= Sidney Taurel =

American businessman

Sidney Taurel (born February 9, 1949) is a Spanish-born American businessman. He is the chairman of Pearson plc and chairman emeritus of Eli Lilly and Company, where he had a 37-year career and served as chairman and chief executive officer from 1998 to 2008. He became chairman of Pearson in January 2016. He is currently a director of IBM and advises Almirall S.A. on corporate strategy.

==Early life and education==
Taurel was born a Spanish national in Casablanca, French Morocco, on February 9, 1949. He received his primary and secondary education in Casablanca. In 1969, he graduated from École des Hautes Études Commerciales de Paris. In 1971, he received an MBA from Columbia Business School. He later received a doctorate in human letters honoris causa from Indiana University.

==Career==
In 1971, Taurel joined Eli Lilly and Company's subsidiary Eli Lilly International Corporation as a marketing associate. After sales and marketing assignments in Indianapolis, São Paulo, and Paris, he became general manager of the company's affiliate in Brazil in 1981 and was appointed to the London-based position of vice president of Lilly European operations in 1983. He was named executive vice president of Eli Lilly and Company and president of its pharmaceutical division in 1993. Three years later, he was promoted to president and chief operating officer.

As chairman and CEO from 1998 to 2008, Taurel led the company's efforts to successfully tackle the challenge of the patent loss of its main product Prozac while remaining independent; he drove a deeper globalization of the company, significantly increased its commitment to research and development and partnering, and oversaw the successful launches of a dozen new products, roughly doubling the company's sales. He spoke often on behalf of the pharmaceutical industry, serving as chairman of Pharmaceutical Research and Manufacturers of America from 1998 to 1999.

==Accolades==
A U.S. citizen since 1995, Sidney received the 2000 Ellis Island Medal of Honor from the National Ethnic Coalition of Organizations. Also in 2001, the Anti-Defamation League honored Taurel with its American Heritage Award.

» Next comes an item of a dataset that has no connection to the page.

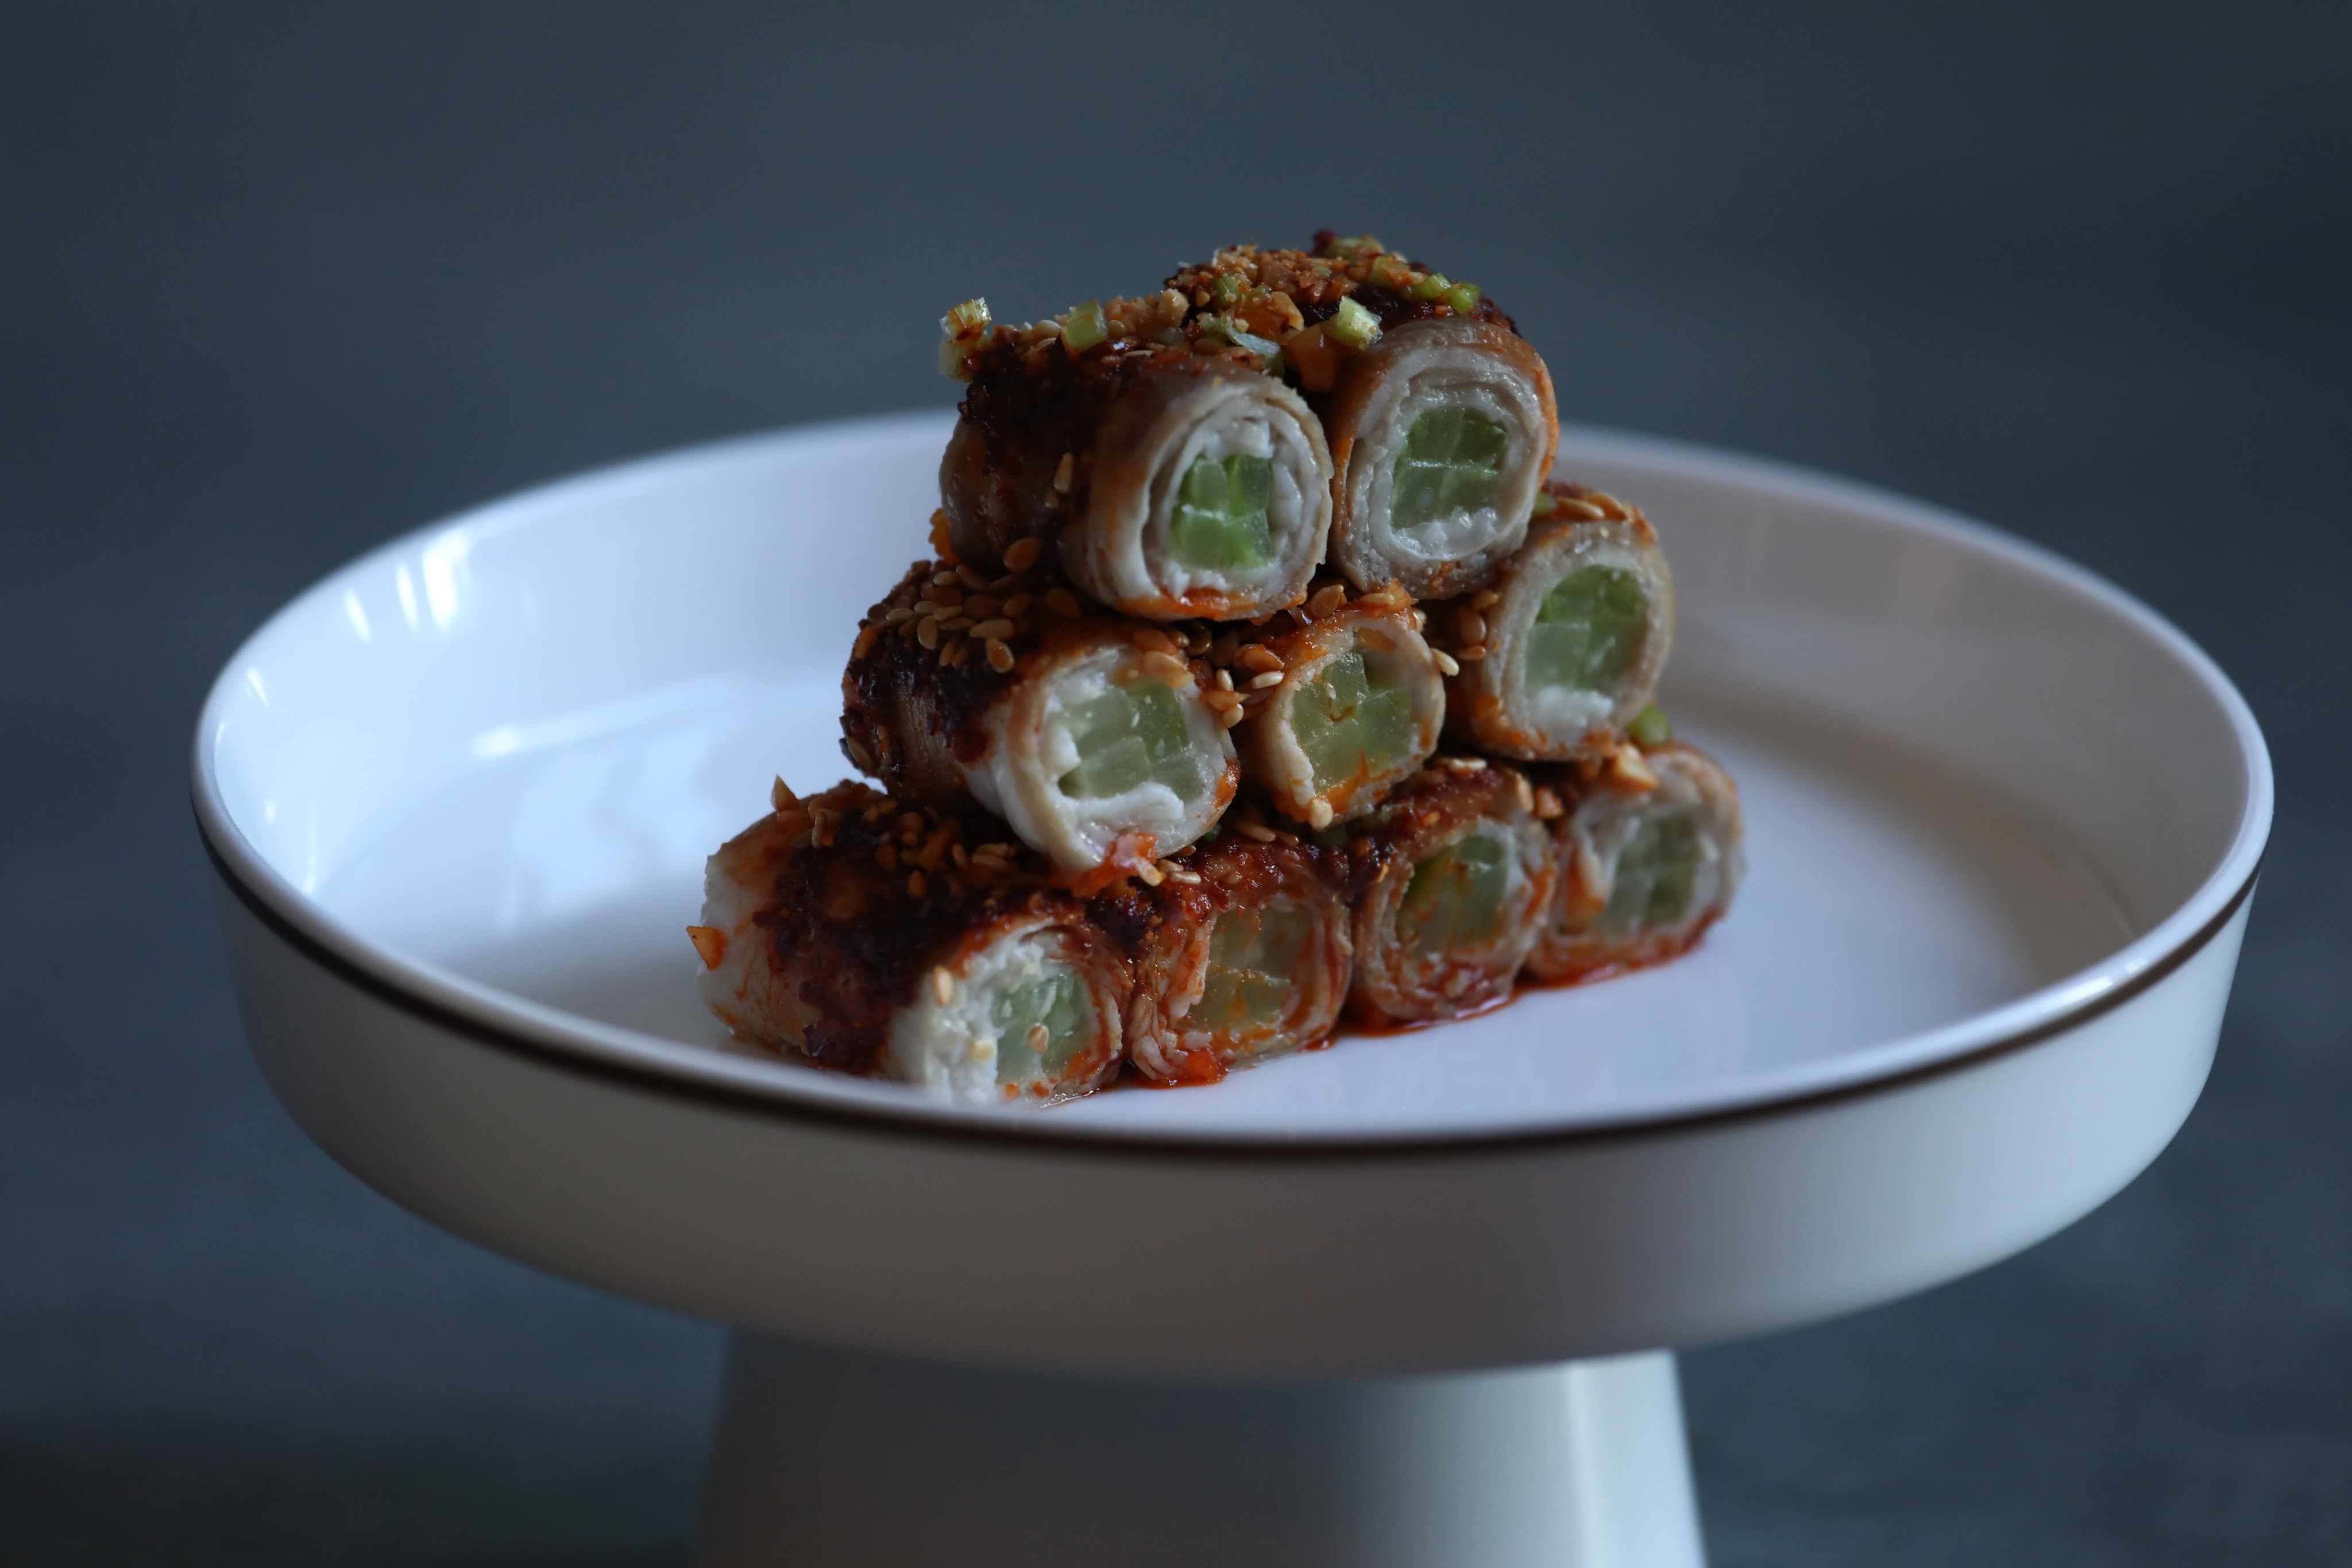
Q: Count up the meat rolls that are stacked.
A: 9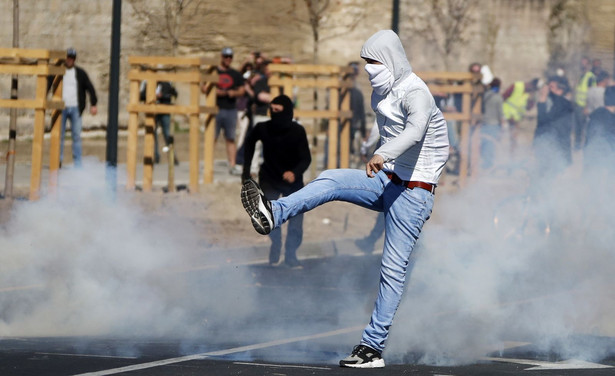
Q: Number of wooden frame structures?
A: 4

In 2002, was named by U.S. President George W. Bush as a Homeland Security Advisory Council member. In 2003, Bush named Taurel a member of the President's Export Council. In April 2007, he was appointed to the Advisory Committee for Trade Policy and Negotiations by President Bush. He is an officer of the French Legion of Honor.

Taurel is a past president of the Pharmaceutical Research and Manufacturers of America (PhRMA). He is a member of The Business Council, and a past member of the Business Roundtable, as well as of the boards of ITT Industries, McGraw-Hill Companies, and the RCA Tennis Championships. He is also a member of the board of overseers of Columbia Business School and a trustee at Indianapolis Museum of Art.

In October 2015, Taurel was appointed as chairman of Pearson plc, the British multinational publishing and education company headquartered in London.

==Personal life==
In 1977, Taurel married Kathryn H Fleischmann from São Paulo, Brazil. They had three children, Alex (born in Paris in 1979), Patrick (born in 1982 in São Paulo), and Olivia (born in 1988 in Indianapolis). They became American citizens in 1995. His wife Kathryn died in 2014.